**Prompt:**
From the records below, count the lines containing the word "many" and give only that number.

(Excerpts from a dataset)
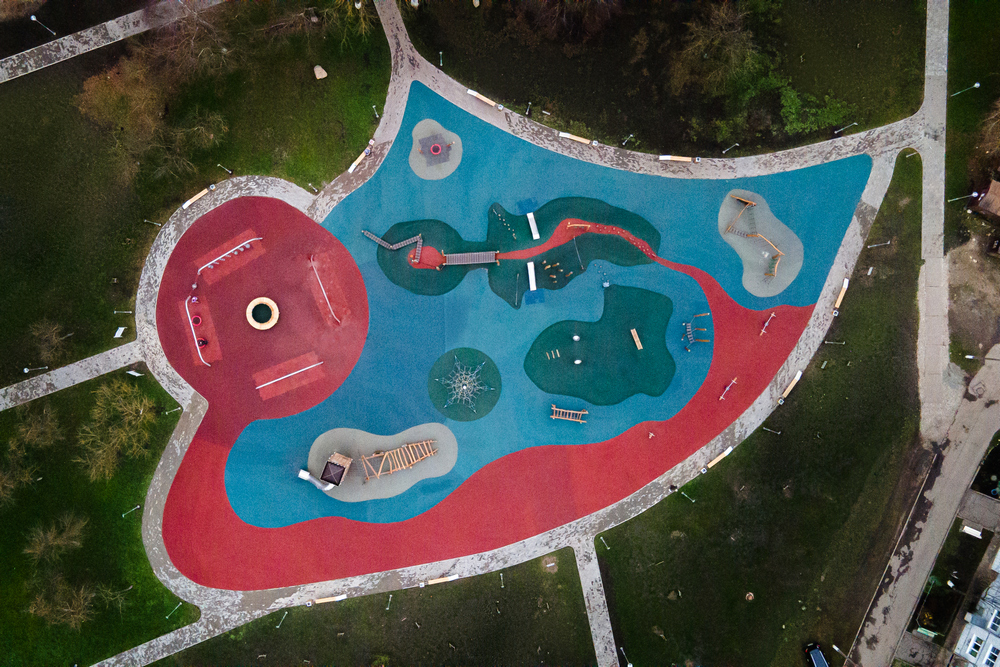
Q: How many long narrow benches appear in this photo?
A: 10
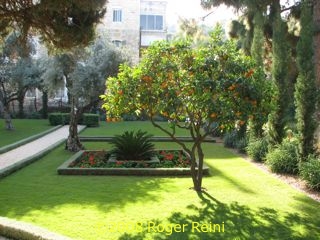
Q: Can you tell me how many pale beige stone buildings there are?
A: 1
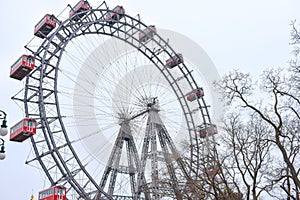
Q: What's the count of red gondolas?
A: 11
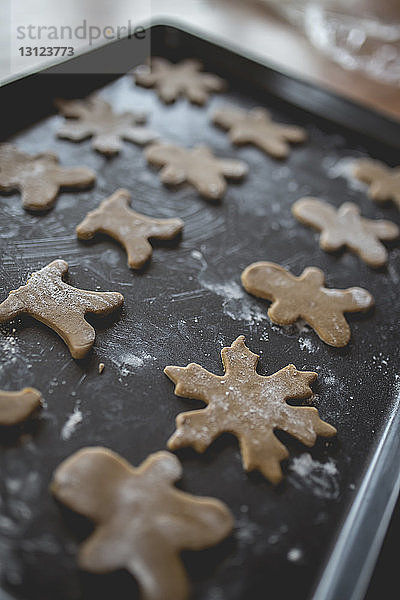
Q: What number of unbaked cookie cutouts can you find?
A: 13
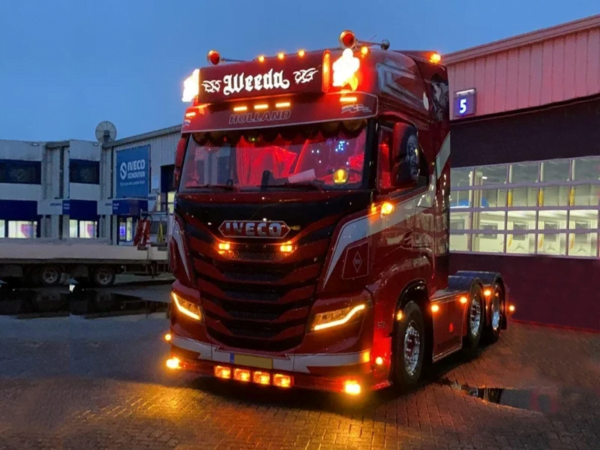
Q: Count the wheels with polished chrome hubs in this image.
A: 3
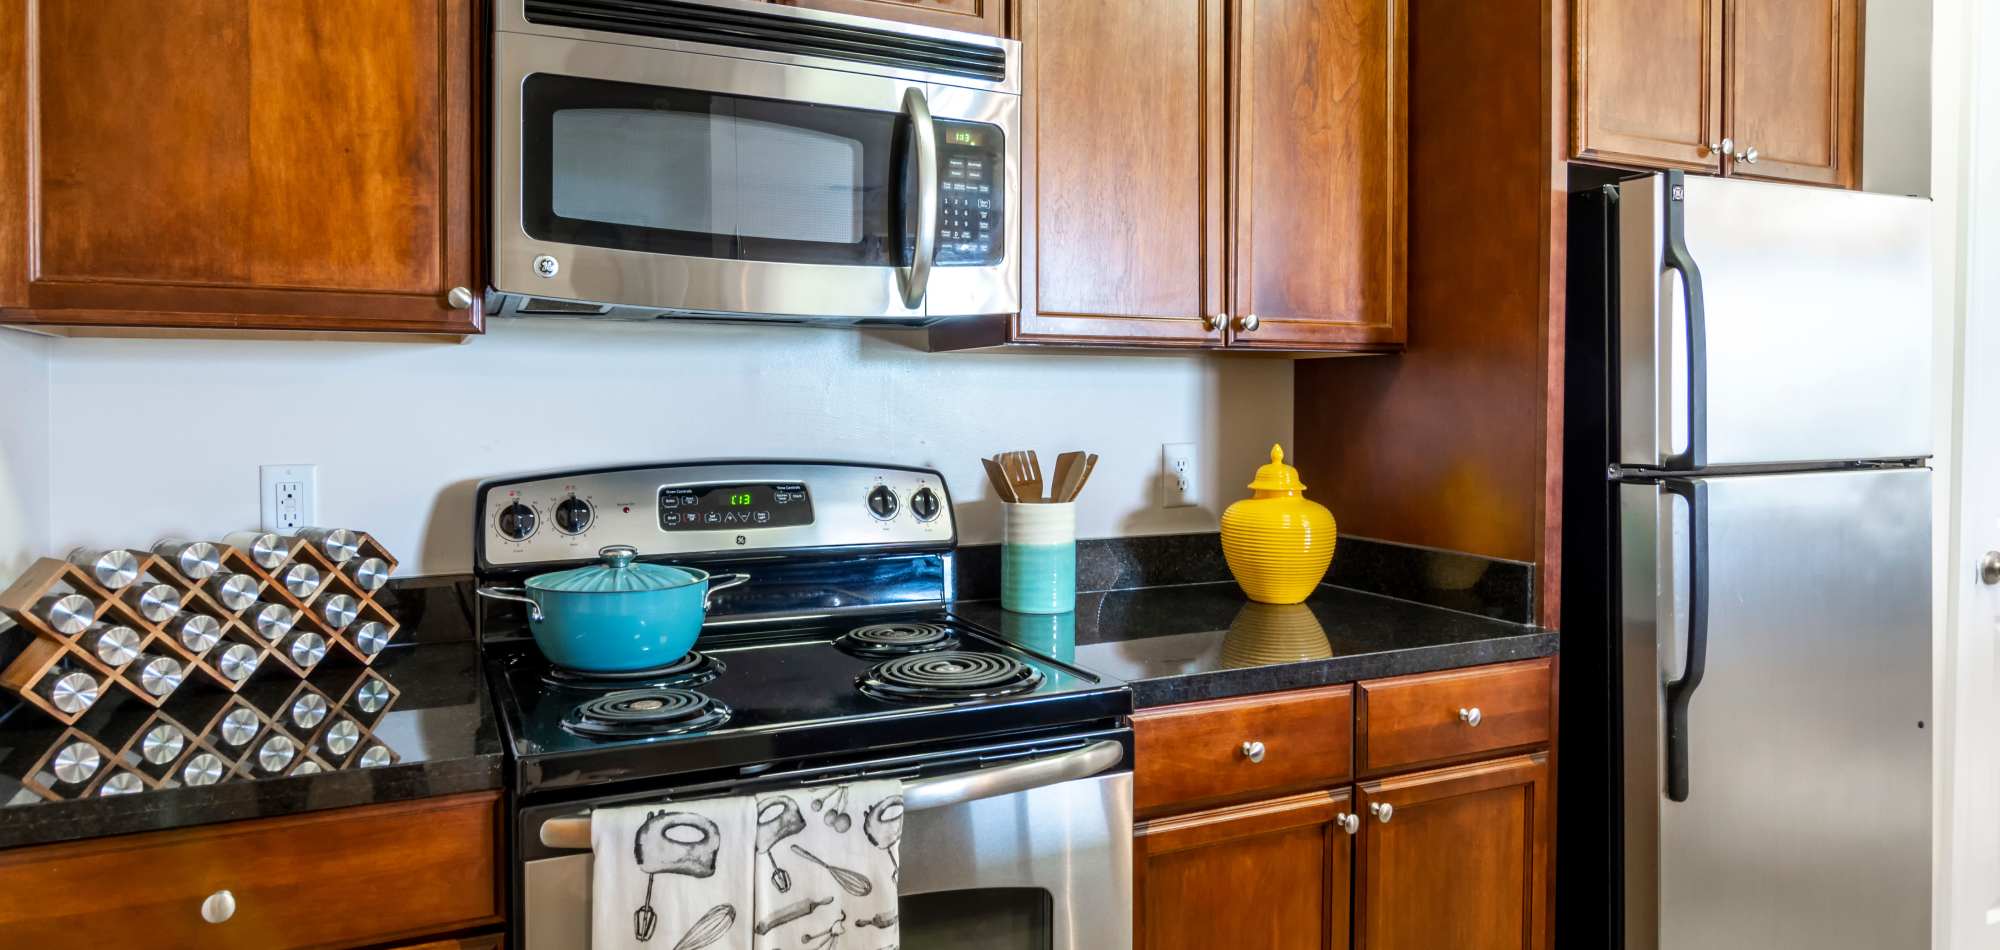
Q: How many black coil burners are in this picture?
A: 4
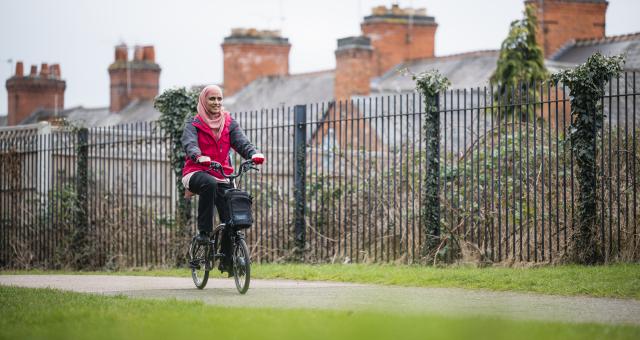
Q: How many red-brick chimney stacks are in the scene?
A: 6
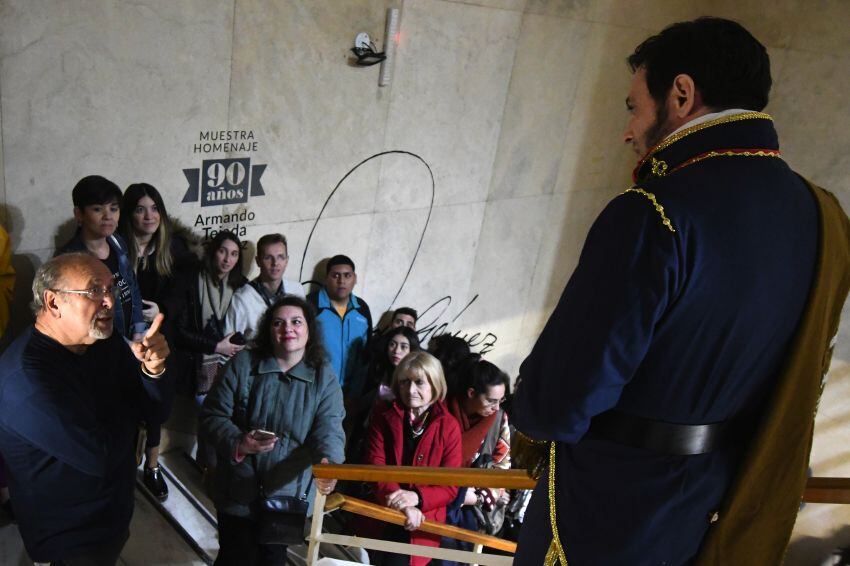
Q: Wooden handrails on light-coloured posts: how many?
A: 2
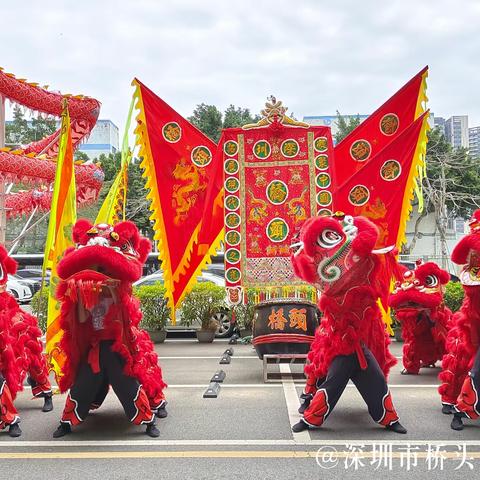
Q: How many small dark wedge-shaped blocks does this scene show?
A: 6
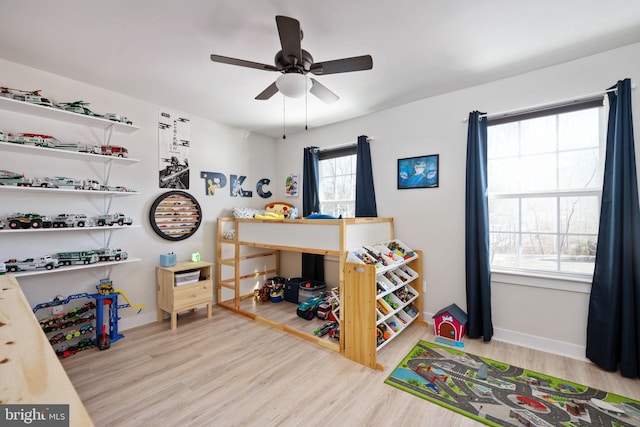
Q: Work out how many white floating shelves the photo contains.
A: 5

**Output below:**
7